How Do Clouds Turn Into Rain Water?



© Harish Jharia


How Do Clouds Turn Into Rain Water?

This was a question that kept resounding in my mind for many years in my school days. I asked every possible answerer and was not convinced with their answers.



Photobucket
Clouds at 10km altitude... about to freeze...


The answers that I received from people and the doubts that I had in my childhood days were something like that written as follows:


1. Answer: The clouds carry water from the seas to the land and rain when they are stopped by some mountain, hills or forests.


My doubts: If clouds carry water, they should be heavy. Then how could they go up in the sky and move around. Moreover, what happens with the clouds when mountains, hills or forests stop them and convert them into showers of water?


2. Answer: Clouds are filled up in the trees of forests and are not allowed to go ahead unless they rain.


My doubts: what happens with the clouds when they are filled up in the hoard of trees in the forest and convert them into showers of water?


3. Answer: Clouds are made of water vapor and they rain when they hit against mountains.


My doubts: what happens with the clouds made of water vapor when they hit against mountains for converting them into showers of water?

No one could convince me with an answer that could clear my doubts about the conversion of clouds into showers of water that is more popularly known as rains. We were also taught about the water-cycle that:


  1. The water of seas convert into water vapors and form clouds
  2. Clouds go around to the mountains and hills and convert into water that resulted in rains
  3. Rain water flow into rivers and eventually go back to the seas

In spite of having taught about water cycle I was not convinced as to “how the water vapor converts in to showers of water. I kept asking this question from many people including teachers and did not get a convincing answer.


We were also taught separately that the hill-stations have a colder weather. Hill stations along Himalayas get snowfall also in winters. There are hill stations in tropical regions like south India there also the temperature is lower than that in the other parts of the country. Nevertheless, these hill stations do not get snowfalls.

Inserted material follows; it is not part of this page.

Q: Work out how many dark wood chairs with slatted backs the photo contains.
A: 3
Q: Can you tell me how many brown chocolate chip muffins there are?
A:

I connected this theory of low temperature on hills with the process of raining and was even not convinced with it because the hills and mountains are not everywhere on the land. Then how do the clouds rain in the areas of plain land, cities, and deserts where there are no mountains hills and forests.

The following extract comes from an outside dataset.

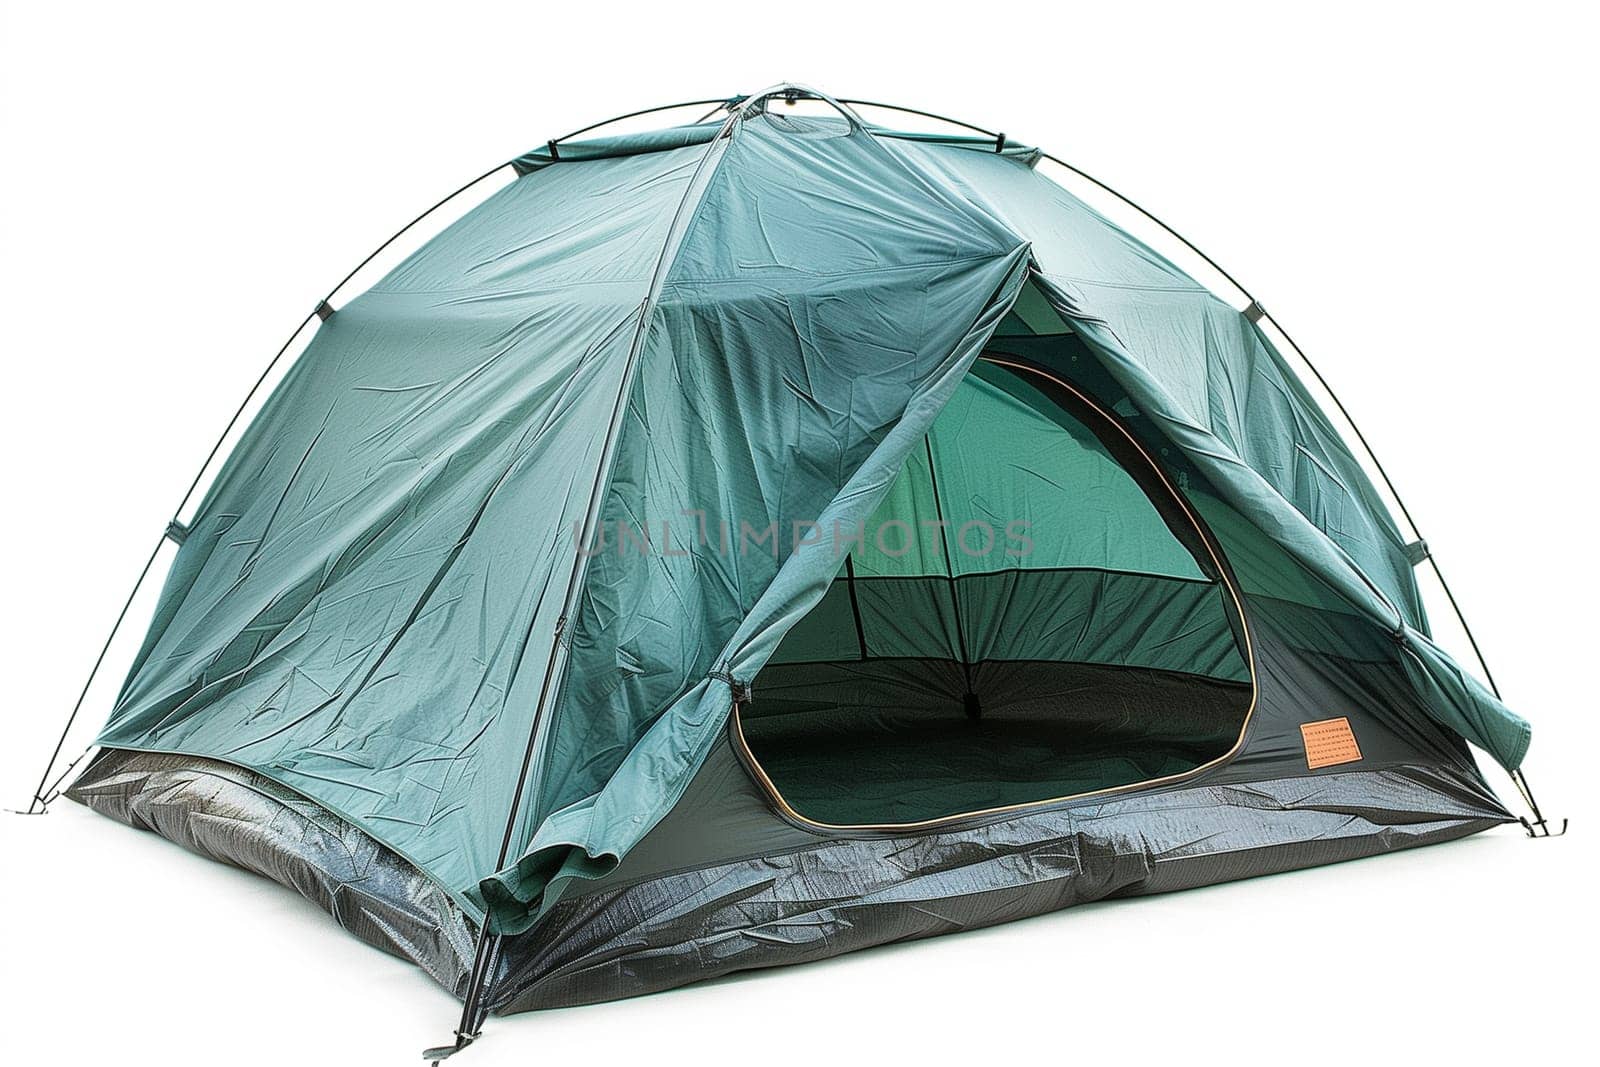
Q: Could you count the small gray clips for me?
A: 4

I understood this theory convincingly only when I boarded a flight to a western country and observed the map on the onboard GPS system. I was flying at about 11km from the sea level and well above the clouds and the temperature was showing -70deg C.


There were gusts of winds at the speed of more than 100kmph when we got alerts about turbulence experienced by the aircraft and the pilots managing to maintain balance in the winds blowing in different directions.


This was the time when the unanswered question flashed in my mind that “How do the clouds convert into showers of water that are called rains?” and the answers that flashed in my mind were as follows:

  1. There is subzero temperature at higher altitudes if you go 5 to 10 km above sea level
  2. When the clouds go above this level they cool down and convert into grains of ice
  3. These grains of ice join together and make blocks of ice that fall towards the earth
  4. These ice blocks keep melting as they pass through the earth's atmosphere and eventually turn into water and fall on the earth as rains
  5. The ice blocks that do not melt completely even after crossing the earth's atmosphere, fall on the earth as pieces of ice that is called hail, hailstorm or shower of hailstone.


That is how, I got the answer of my question...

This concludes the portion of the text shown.